Confirm .rtf as the selected destination format.
Click "Convert" and download your converted .RTF file once ready.
The SUN file format typically uses the MIME type application/x-sun and is often used in specialized document storage systems. RTF files have the MIME type application/rtf, supporting cross-platform text document exchange. Conversion involves decoding SUN codecs and re-encoding content to the widely supported RTF structure.
The RICH Text Format (.RTF) format is commonly used for document. Understanding its characteristics can be helpful when converting to or from other formats like SUN.
While specific technical details aren't available here, RICH Text Format files generally serve the purpose of storing document effectively within their domain.

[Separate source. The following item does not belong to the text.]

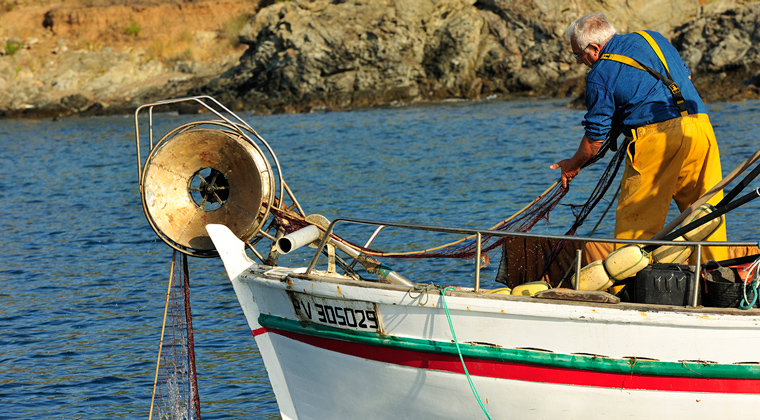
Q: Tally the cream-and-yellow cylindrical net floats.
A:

Easily convert your SUN files to RICH Text Format (RTF) using our reliable online SUN to RTF converter. Our tool ensures fast, secure, and accurate conversion, allowing you to edit and share your documents in a widely supported format without installing any software.
SUN files are specialized and less supported across software applications, while RICH Text Format is widely compatible and editable. Converting SUN to RTF improves accessibility and usability in everyday applications without losing formatting. RTF offers a balance between file size and rich text features compared to SUN format.
Keep individual SUN source files under 10–50 MB for fastest, trouble-free uploads; very large rasters can slow processing or exceed memory limits.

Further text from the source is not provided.